In Chapter 4 of The Scarlett Letter, after Hester's public punishment on the scaffold of public shame, she is in such a state of wild distress once she is returned to her prison cell that the jailer is compelled to call in a physician. The physician is the same man from the crowd whom Hester had seen earlier who had riveted her eyes in a fixed gaze of recognition:
appeared that individual, of singular aspect whose presence in the crowd had been of such deep interest to the wearer of the scarlet letter.
Although, by a seemingly careless arrangement of his heterogeneous garb, he had endeavoured to conceal or abate the peculiarity, it was sufficiently evident to Hester Prynne that one of this man's shoulders rose higher than the other. Again, at the first instant of perceiving that thin visage, and the slight deformity of the figure, she pressed her infant to her bosom with so convulsive a force that the poor babe uttered another cry of pain.
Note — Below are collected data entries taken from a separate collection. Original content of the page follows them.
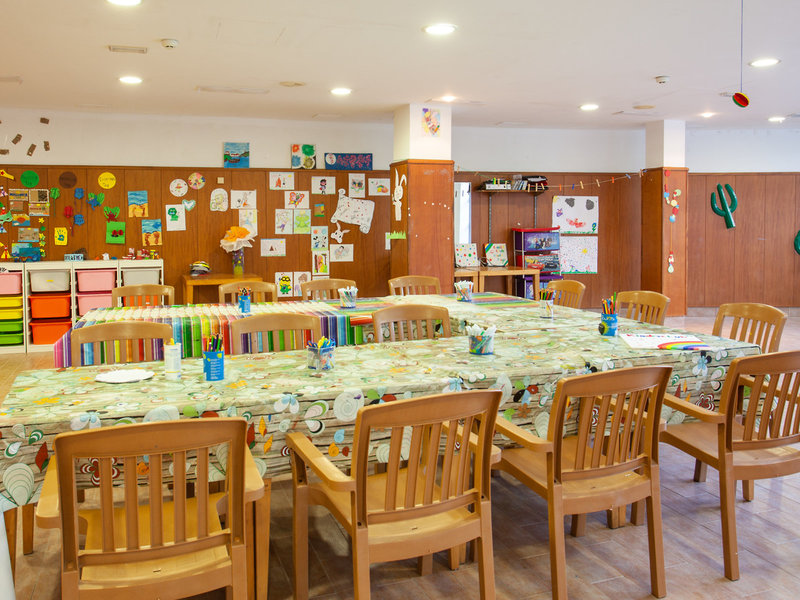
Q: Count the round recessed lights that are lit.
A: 9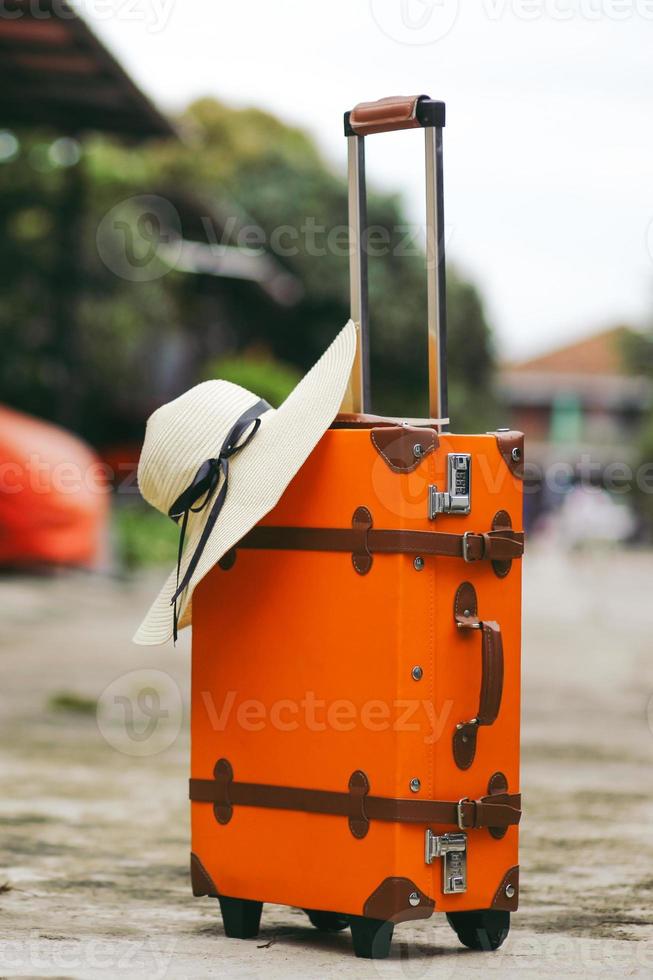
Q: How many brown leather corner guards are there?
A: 5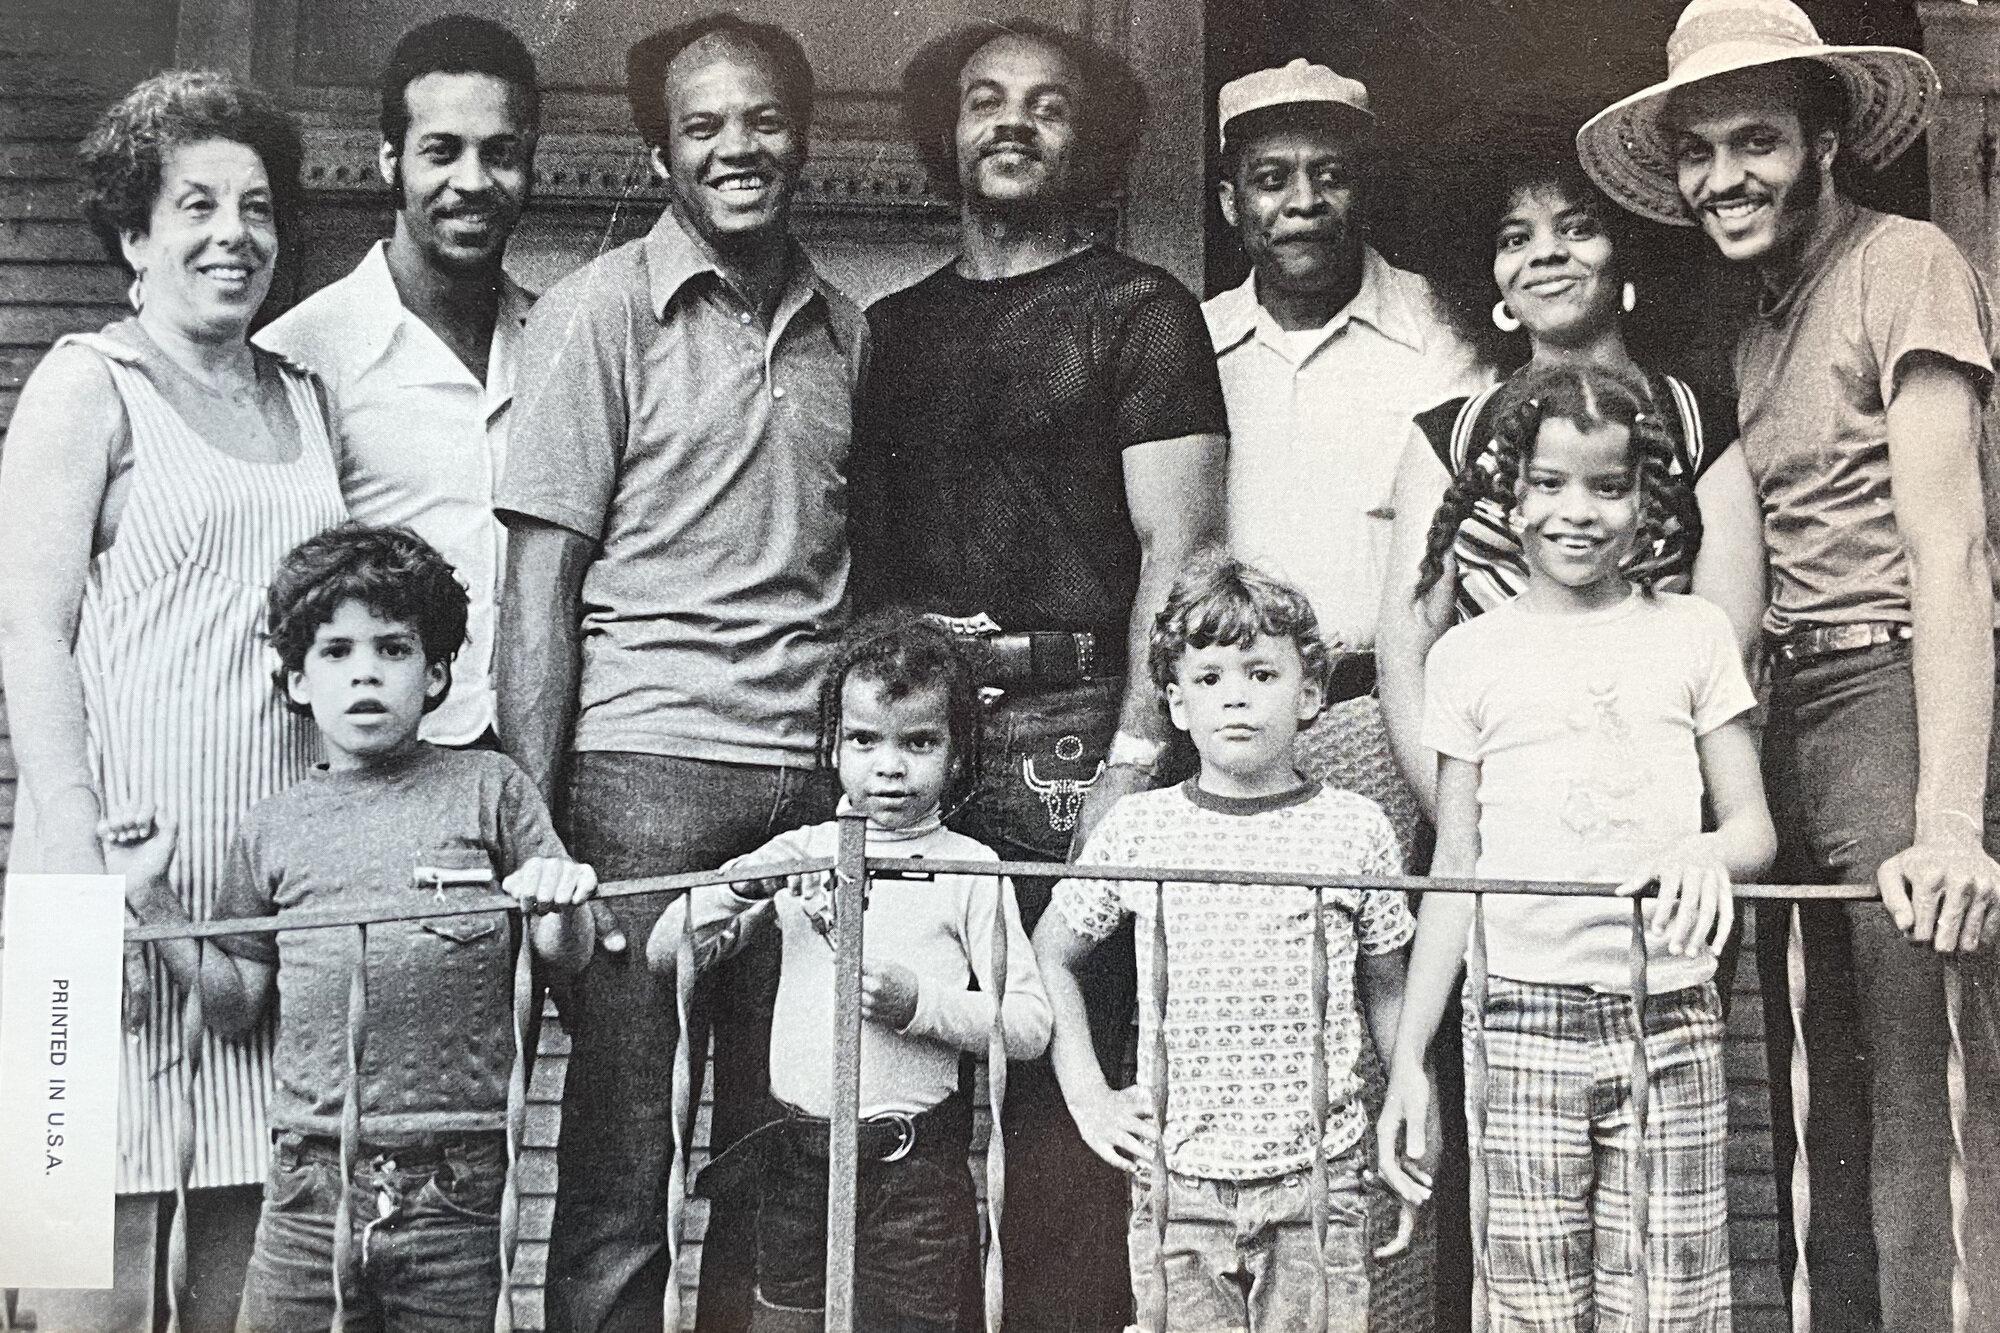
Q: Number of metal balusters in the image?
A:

Though no direct statements are made, the stranger, calling himself Chillingworth, fits the brief description given in Chapter 2 of the intellectual scholar who was her husband whose aspect floated before Hester's eyes along with that of the long absent visages of her father and mother. With this in mind, Hester's remark to him upon his offer of a medicinal for her baby identifies Chillingworth as someone known before, in fact, it identifies him as her long missing husband.
Hester repelled the offered medicine, at the same time gazing with strongly marked apprehension into his face. "Wouldst thou avenge thyself on the innocent babe?" whispered she.
Along with the fact of his singular physical description marking him as one whom she knew before, Hester's use of the word avenge confirms that he was in fact her husband for it is only her husband who would have cause to avenge himself of her crime of adultery. There is further confirmation of his previously known identity in the narrator's remark that Chillingworth gazed at Hester with:
a gaze that made her heart shrink and shudder, because so familiar, and yet so strange and cold.